Date of report (Date of earliest event reported):  December 10, 2010

VOLT INFORMATION SCIENCES, INC.
(Exact Name of Registrant as Specified in Its Charter)


New York
 
001-9232
 
13-5658129
(State or Other Jurisdiction of Incorporation)
 
(Commission File Number)
 
(I.R.S. Employer Identification No.)


1065 Avenue of the Americas, New York
 
10018
(Address of Principal Executive Offices)
 
(Zip Code)


(212) 704-2400
(Registrant's Telephone Number, Including Area Code)

Not Applicable
(Former Name or Former Address, if Changed Since Last Report)
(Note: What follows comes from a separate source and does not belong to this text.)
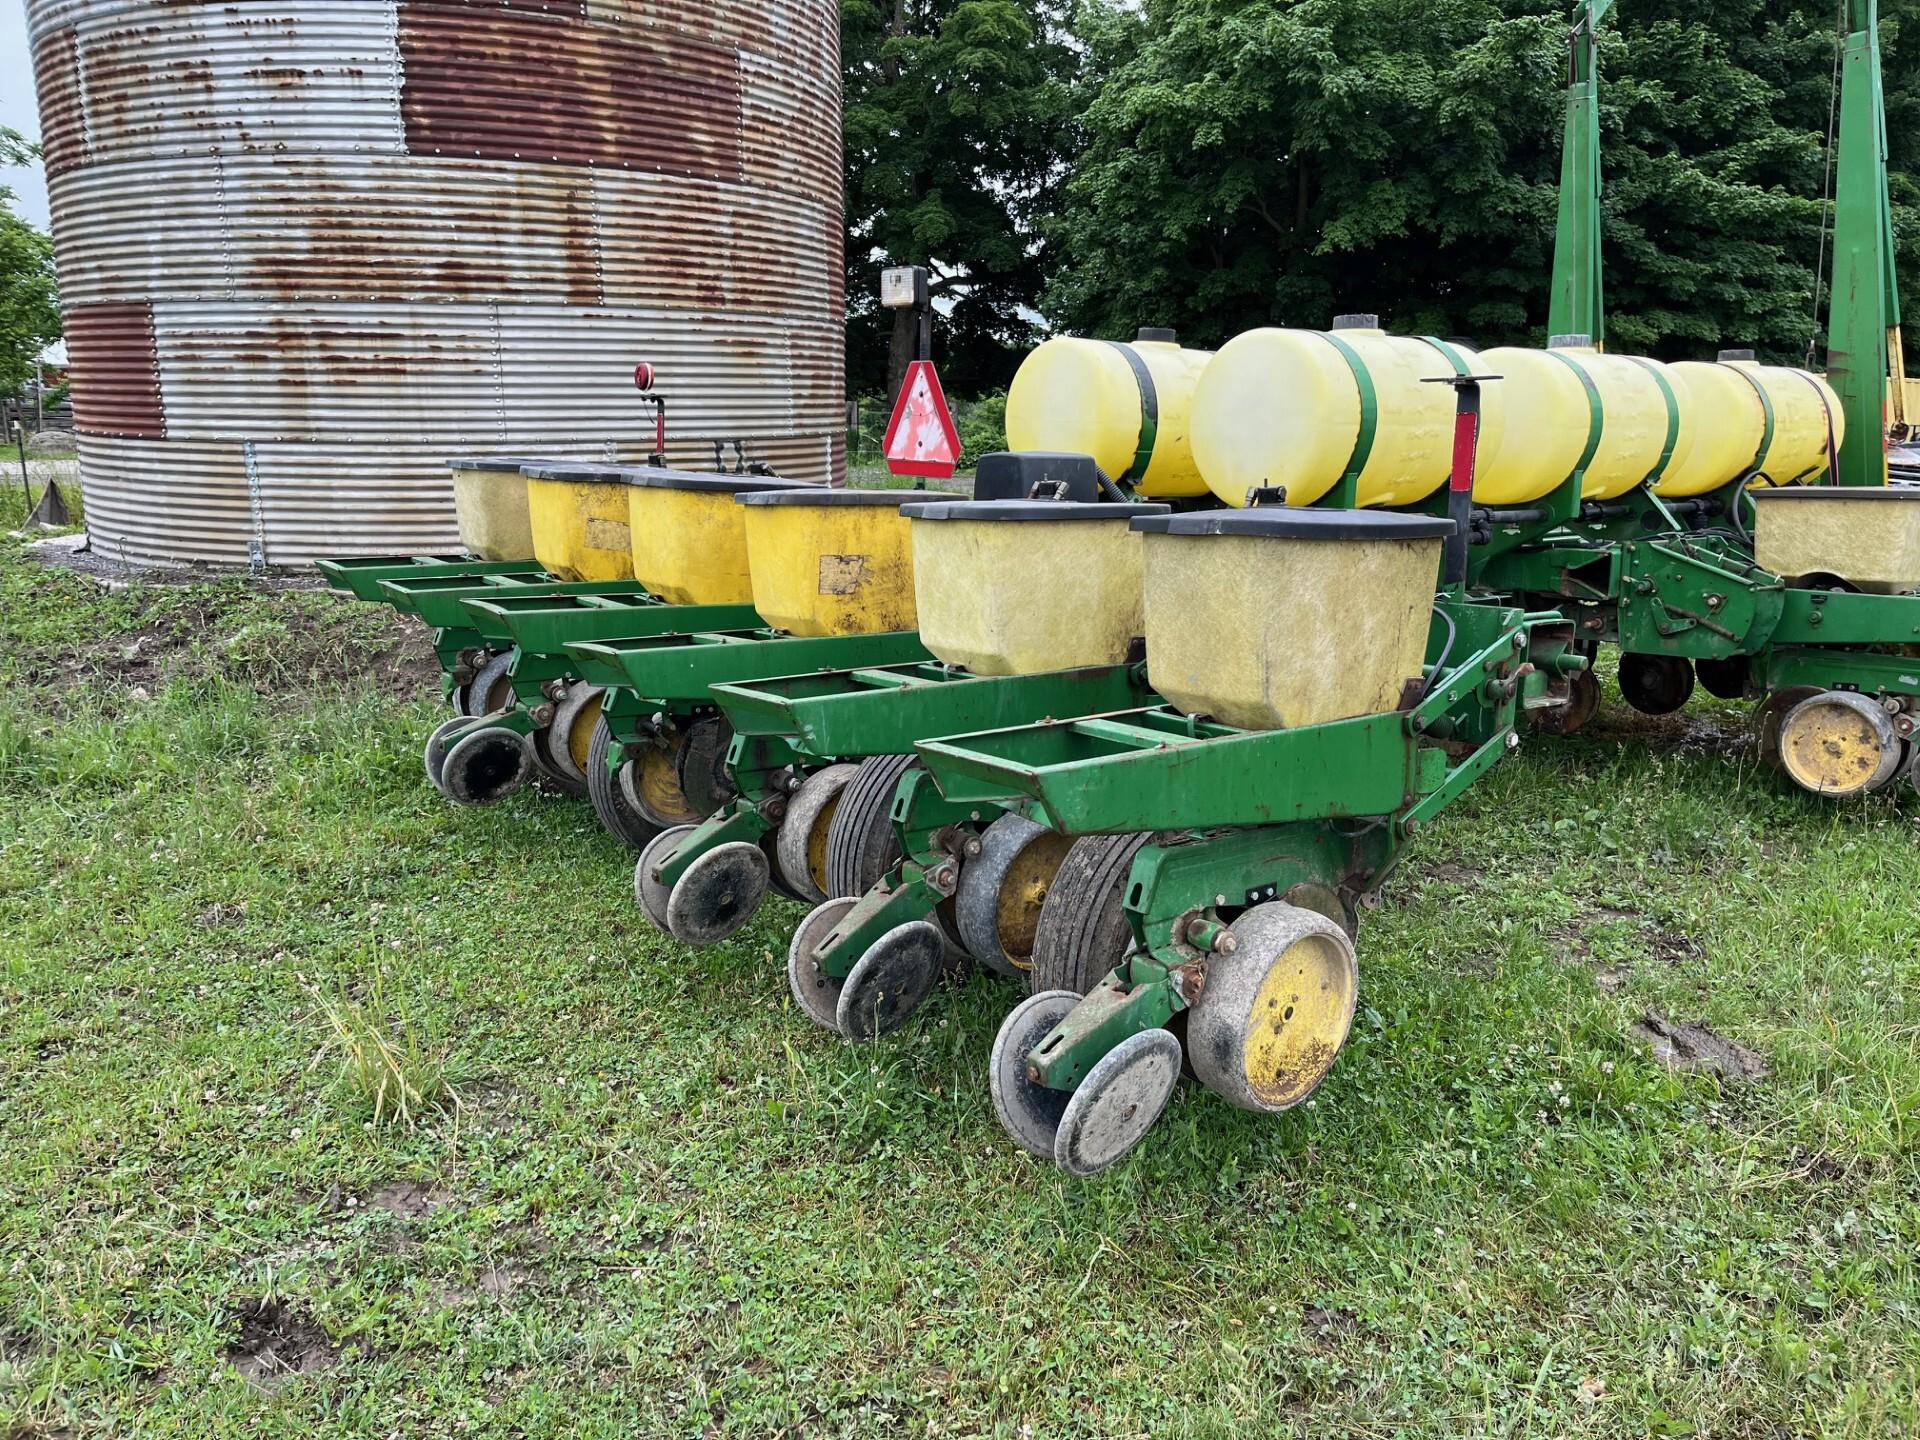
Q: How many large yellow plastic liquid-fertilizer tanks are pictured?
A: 4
Check the appropriate box below if the Form 8-K filing is intended to simultaneously satisfy the filing obligation of the registrant under any of the following provisions:

o
Written communications pursuant to Rule 425 under the Securities Act (17 CFR 230.425)

o
Soliciting material pursuant to Rule 14a-12 under the Exchange Act (17 CFR 240.14a-12)

o
Pre-commencement communications pursuant to Rule 14d-2(b) under the Exchange Act (17 CFR 240.14d-2(b))

o
Pre-commencement communications pursuant to Rule 13e-4(c) under the ExchangeAct (17 CFR 240.13e-4(c))

 
 

 


Item 1.01.                      Entry into a Material Definitive Agreement.

Volt Information Sciences, Inc. (the “Company”) has entered into Amendment No. 6, dated as of December 10, 2010, to its Amended and Restated Receivables Purchase Agreement, dated as of June 3, 2008 (the “Purchase Agreement”), with its wholly-owned subsidiary, Volt Funding Corp., as seller, Market Street Funding LLC, as a buyer, and PNC Bank, National Association, as buyer agent for Market Street and as administrator, which extends the time for delivery by the Company of its audited financial statements for its fiscal years ended November 1, 2009 and October 31, 2010 to May 2, 2011.  The Purchase Agreement provides Volt Funding Corp. with a $150.0 million accounts receivable securitization program, under which $50 million has been drawn.  No amendments are required to any of the Company’s or any subsidiary’s other credit facilities, including the Company’s $42.0 million bank credit facility.  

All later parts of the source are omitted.